S’agissant des restitutions consécutives à l’annulation du contrat de scolarité, le cocontractant de l’établissement n’est tenu d’aucune restitution dès lors que la valeur de la prestation reçue par lui est inexistante, faute d’équivalence des années d’étude ou de débouchés professionnels.

Faits et procédure. Un contrat de scolarité avait été conclu pour une durée de deux ans, période à l’issue de laquelle, le candidat au diplôme se vit proposer un redoublement. Il assigna alors l’établissement d’enseignement supérieur de droit privé en nullité du contrat, arguant pour cela d’un dol. Ce dol fut caractérisé par les juges du fond (CA Paris, 17 janvier 2019). Quant aux conséquences de la caractérisation de dol, ils refusèrent de faire peser sur le candidat au diplôme des restitutions. Ils refusèrent enfin d’indemniser le candidat au titre des frais et emprunts engagés pour la poursuite de ses études et au titre du préjudice scolaire et de la perte de chance.

Solution. La Cour de cassation rejette le pourvoi.

S’agissant de la caractérisation du dol, la première chambre civile approuve les juges du fond d’avoir caractérisé l’intention dolosive de l’établissement, dès lors que ceux avait relevé que « l’interdiction de délivrer un diplôme intitulé "master", correspondant à un diplôme d’État et résultant d’un arrêté du 25 avril 2002 avec possibilité de régularisation jusqu’à au 31 août 2003, était connu de la société Créapole qui n’avait pas pris la décision de cesser l’utilisation de ce terme dans l’ensemble des brochures, guide de présentation, invitations et documents, que ceux-ci ne mentionnaient pas l’absence de reconnaissance du diplôme par l’État et qu’elle n’établissait pas avoir fourni une information lors de l’entretien d’admission de (la candidate au diplôme) ». Ainsi, la preuve que le candidat au diplôme avait été informé que le diplôme n’était pas un diplôme d’État est de nature à faire obstacle à la caractérisation de l’intention frauduleuse. Au-delà de l’intention dolosive, la Cour était également amenée à s’interroger sur le caractère déterminant de la reconnaissance par l’État du diplôme à défaut duquel le dol ne saurait être caractérisé. Or, les juges du fond sont approuvés d’avoir retenu que « la valeur des diplômes décernés était un élément déterminant du consentement des candidats à la formation dispensée, (la cour d’appel) a souverain estimé que le dol invoqué présentait un caractère déterminant de l’engagement (du candidat au diplôme) qui n’aurait pas poursuivi ses démarches d’inscription si elle en avait été informée ». Les conditions du dol étaient donc réunies.

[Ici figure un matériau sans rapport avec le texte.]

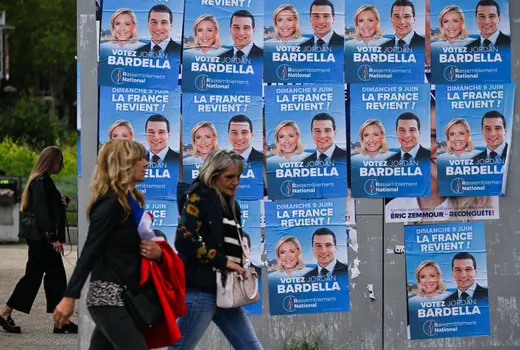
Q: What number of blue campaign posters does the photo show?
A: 14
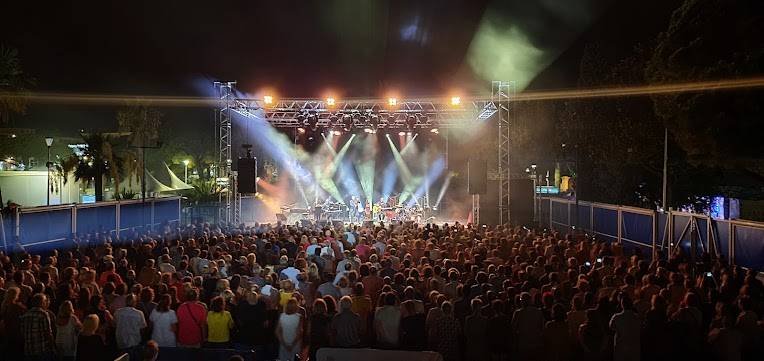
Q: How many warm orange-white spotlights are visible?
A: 4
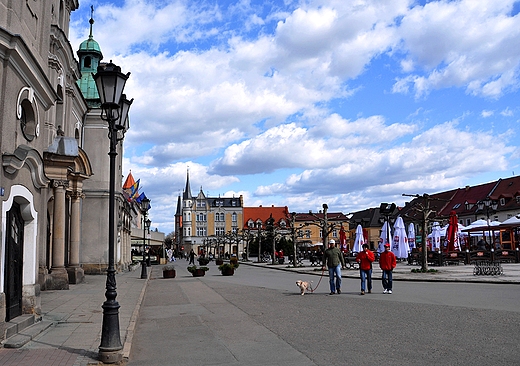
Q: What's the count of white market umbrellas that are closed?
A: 5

S’agissant des conséquences de la restitution. La Cour de cassation approuve, d’abord, les juges du fond de n’avoir fait supporter aucune restitution au candidat au diplôme, au motif que celle-ci « ne pouvait restituer la prestation dont elle avait bénéficié, la cour d’appel (ayant) souverainement estimé que la valeur réelle de cette prestation était inexistante, faute d’équivalence des années d’étude ou de débouché professionnel ». En l’espèce, toute restitution en nature était impossible, seule une restitution en valeur était donc concevable (v. par ex. Cass. civ. 1, 11 juin 2002, n° 00-15.297, F-P+B N° Lexbase : A8827AYL). C’est dans cette voie que les juges se sont immiscés. Seule était en cause l’évaluation du montant de cette restitution. Or, les juges du fond avaient considéré que cette valeur était « inexistante » en raison de l’absence de reconnaissance du diplôme par l’État. Ainsi, le jeu des restitutions est en pratique entravé. La Cour de cassation approuve, ensuite, les juges du fond d’avoir refusé au candidat au diplôme une indemnisation eu égard aux charges et à l’emprunt souscrits par lui. En effet, ces charges « relevaient de la vie étudiante résultant du choix de poursuivre des études supérieures ». Enfin, l’indemnisation au titre du préjudice scolaire et de la perte de chance est écartée, car le candidat au diplôme avait « abandonné ses études à la suite de la décision de redoublement, antérieurement à la découverte de la valeur réelle des diplômes ».